Nous ne saurions transcrire ici les treize articles de ce règlement primitif, mais, en deux mots, nous en dirons l'esprit. C'était moins un programme qu'une profession de foi. Très incomplets et à peine ébauchés en ce qui touchait à l'enseignement, les statuts de 1648 avaient surtout pour but de proclamer le caractère moral et désintéressé de la nouvelle association, de lui faire prendre un engagement public de décence, de politesse et de sobriété. Point de festins, point de banquets, ni pour la réception des nouveaux membres, ni sous aucun autre prétexte. L'amour de l'art, l'étude, l'obéissance et la cordialité, voilà ce que promettaient solennellement les statuts. C'était du premier coup se distinguer des maîtres, et planter le drapeau de la compagnie fort au-dessus de leurs enseignes. On fit plus dans une séance générale, on décida, comme complément aux statuts, que tout membre du corps académique, sous peine d'en être exclu, s'abstiendrait de tenir boutique pour y étaler ses ouvrages, de les exposer aux fenêtres de sa demeure, d'y apposer aucune inscription pour en indiquer la vente, et de faire enfin quoi que ce fût qui permît de confondre deux choses aussi distinctes qu'une profession mercenaire et l'état d'académicien.
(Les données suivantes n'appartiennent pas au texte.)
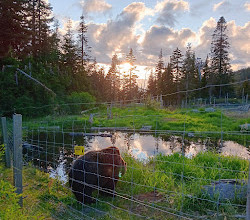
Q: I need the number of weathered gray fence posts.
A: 2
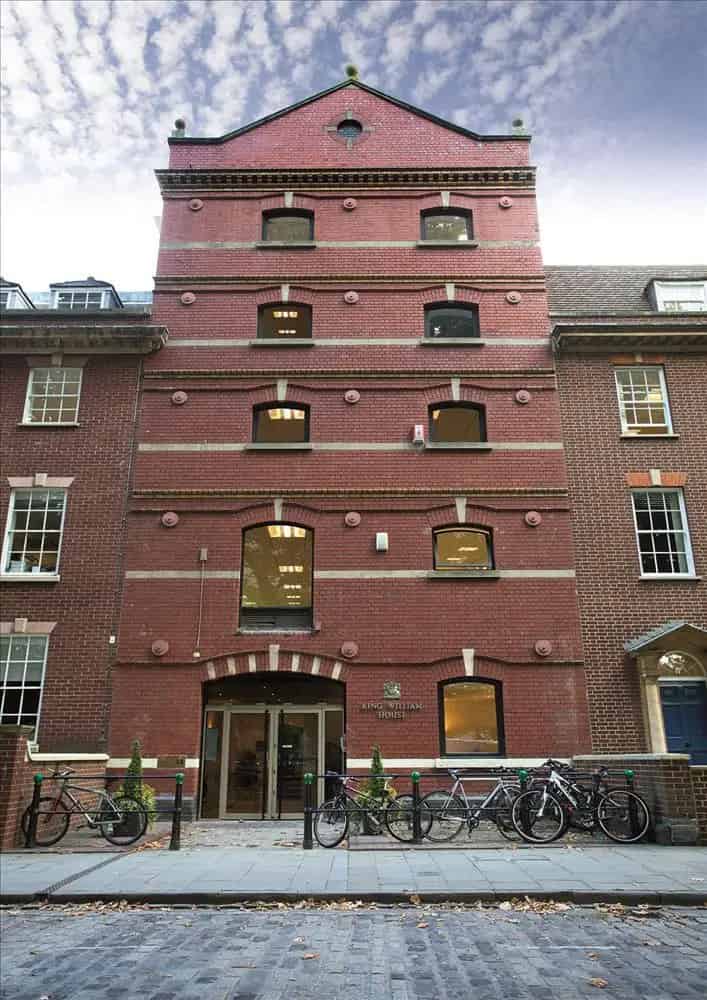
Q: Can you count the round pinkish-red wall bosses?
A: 15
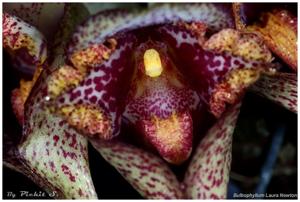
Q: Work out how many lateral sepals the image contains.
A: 2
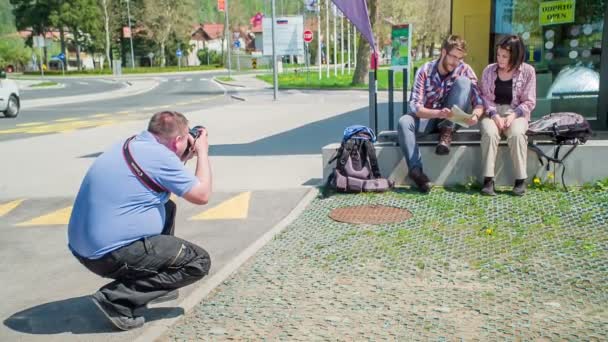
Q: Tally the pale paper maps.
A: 1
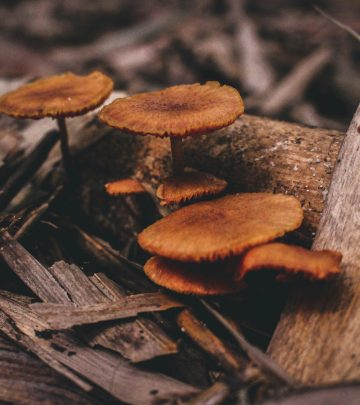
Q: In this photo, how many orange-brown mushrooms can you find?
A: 7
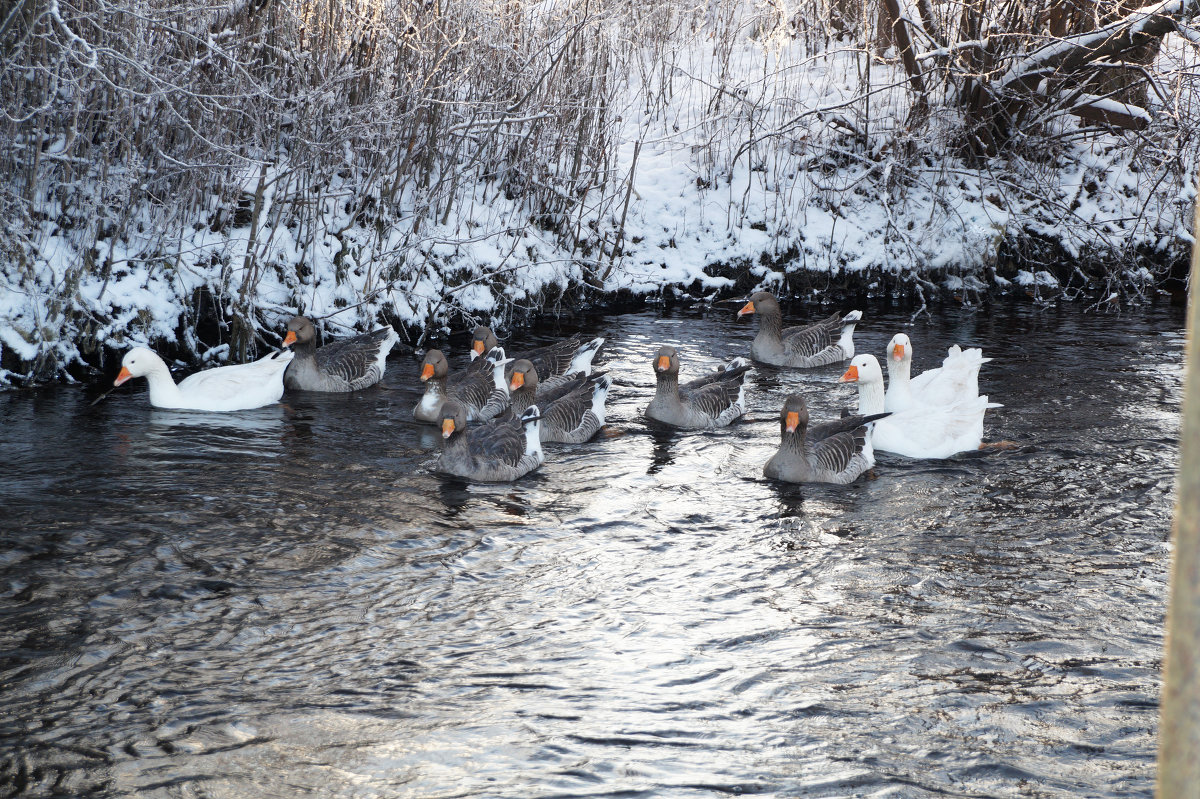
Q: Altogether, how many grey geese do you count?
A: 8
Cette façon de se poser fut goûtée du public : les jeunes gens surtout en parurent épris, et le choix des douze fondateurs acheva de les séduire. Ce choix était heureux, l'élection avait rencontré juste. Sans parler de Lebrun, que d'avance tout le monde avait élu, la liste des onze autres noms était irréprochable. C'était, parmi les statuaires, Simon Guillain et Van Obstal, le Flamand, tous deux en grand renom, connus par des œuvres sans nombre semées dans les églises de Paris; puis fort au-dessus d'eux, l'habile auxiliaire de Lemercier au Louvre, l'auteur des cariatides du nouveau pavillon, Jacques Sarrazin, qui conservait, malgré ses soixante ans, la fougueuse verdeur de sa jeunesse, Parmi les peintres, c'était Lahire et Sébastien Bourdon, talents faciles et séduisants; le vieux Perrier, moins connu de nos jours, et quatre autres encore moins connus, mais qui avaient alors leurs clients et leurs admirateurs, Beaubrun, Juste d'Egmont, Corneille le père et Charles Errard, puis enfin cet Eustache Le Sueur, qui n'était que leur égal alors, et à qui la postérité réservait un tout autre rang.

[ocr errors]

Ces douze hommes ne prenaient pas un rôle au-dessus de leurs forces; ils s'attribuaient sans trop de présomption l'autorité de chefs d'école. Seulement on pouvait trouver le cercle un peu trop restreint. Ils élargirent leurs rangs: Philippe de Champaigne, Van Mol, Louis Boulogne, les deux Testelin et neuf autres furent appelés à prendre place comme académiciens, immédiatement après les douze fondateurs; cette élection complémentaire une fois faite, peut-on dire que personne n'eût été oublié ? Quelques noms regrettables restaient encore en dehors de la liste; il n'était question, par exemple, ni des Anguier1, ni de Mignard, ni de Dufresnoy, ni même de leur maître à tous, le vieux Vouet, que tous les biographes, y compris Félibien, s'obstinent à faire mourir le 5 juin 1641, et qui vivait encore en 1649, comme bientôt nous en aurons d'incontestables preuves 2. D'où venaient ces exclusions? Était-ce à la compagnie, était-ce aux exclus eux-mêmes, à leur dédain ou à leurs exigences, qu'il fallait en imputer la faute? Tout à l'heure nous verrons ce qu'on doit en penser, mais le public, évidemment dans le secret, ne fut pas très-ému de ces oublis qui nous étonnent. Il ne mêla ni blâme ni regret au concours de louanges qui s'élevait de toutes parts, dans ces premiers moments, en l'honneur de l'académie.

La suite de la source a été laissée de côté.